The Band was started in Smithstone, about ten years after the first families moved there in 1864. The families primarily came from the Airdrie, Rawyards and Chapelhall areas of Lanarkshire to work in the local coal mines being opened at the time by Wm. Baird & Co.

For the first few years the instrumentation of the band was far removed from the brass bands we know today. In fact, if you owned an instrument you were invited to play in the band. Gradually, over the years, it became all brass. Over the years the band gained in popularity and it was soon being called on to play at many of the local functions being held in the area.

In 1902 a new parish of Holy Cross was opened in Croy with Fr. Francis McCann as Parish Priest. Fr. McCann was quick to see the potential in the band and he approached the band to see if they would come under the banner of the new parish. Time went by and it wasn't until 1908, under the negotiation of Fr. John Charleson, that the band became known as Croy Parish Band.
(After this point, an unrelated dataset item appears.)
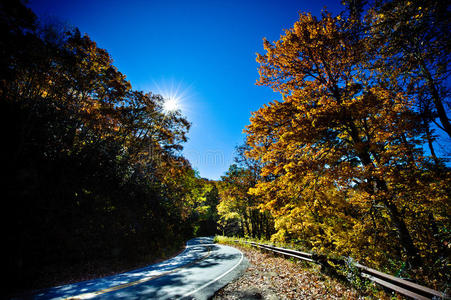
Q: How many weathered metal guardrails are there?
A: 1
Shortly after the change over Fr. Charleson appointed the band's first professional conductor, a Belgian Army man called Mr. Henry Fortyn.
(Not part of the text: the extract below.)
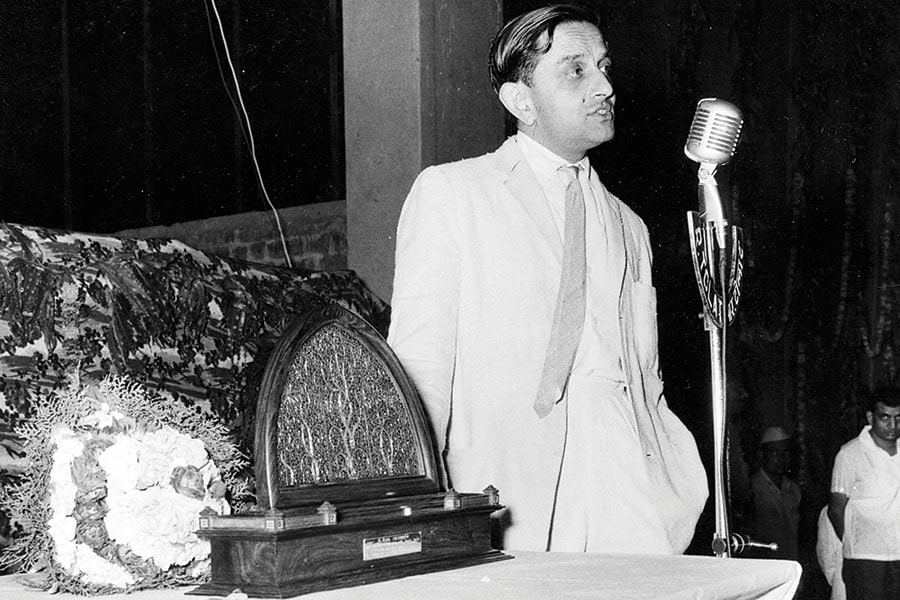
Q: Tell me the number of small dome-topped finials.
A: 5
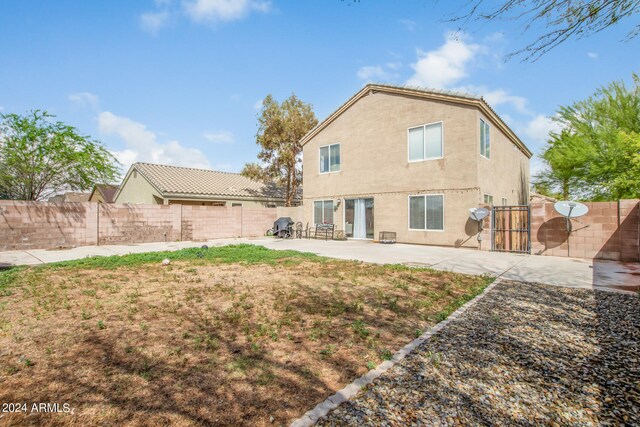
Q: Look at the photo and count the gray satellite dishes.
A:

Under the new conductor the band improved rapidly and attended a few contests where they had reasonable success. With the start of the World War 1, Mr. Fortyn left to re-join the Belgian army, and as a result the band had to carry on without a professional conductor until October 1921. It was at this time that the band appointed Mr. Robert Thomson. Since then, the band has always had a full time professional conductor to guide them.

The band has always had a strong tradition of supporting many local charities in the pursuit of raising much-needed funds. Indeed, during the 1921 and 1926 national strikes, the band played a big part in raising funds so as to feed the strikers and their families via the soup kitchens set up in Auchinstarry, Croy and Smithstone.

Following the bands centenary celebrations in 1975, a decision was made by the band committee to form a Junior Band to feed new players into the Senior Band and to maintain the long term future of the band. The Junior Band, under the leadership of James Rafferty, proved to be a massive success from day one and the Junior Band was in demand to play at countless local events such as gala days, school concerts and other fund raising activities. To this day, the band actively looks to train new players and at present, under the guidance of Grant Golding, there are approximately 20 young players in the Youth Band.

Many successes have been achieved by the band over the years. To date we have represented Scotland on seven occasions at the National Finals. The band was the first civilian band to be asked to play at a Scotland versus England international football match at Hampden Park in February 1968. The band was invited to play at Bellahouston Park during the visit of Pope John Paul II to Scotland in 1982. Following on from this the band were then invited to participate in the St Patrick's Day Parade in Dublin in 1983. In September 2010, along with players from Shotts St. Patricks Brass Band, the band played at Bellahouston Park during the visit of Pope Benedict XVI.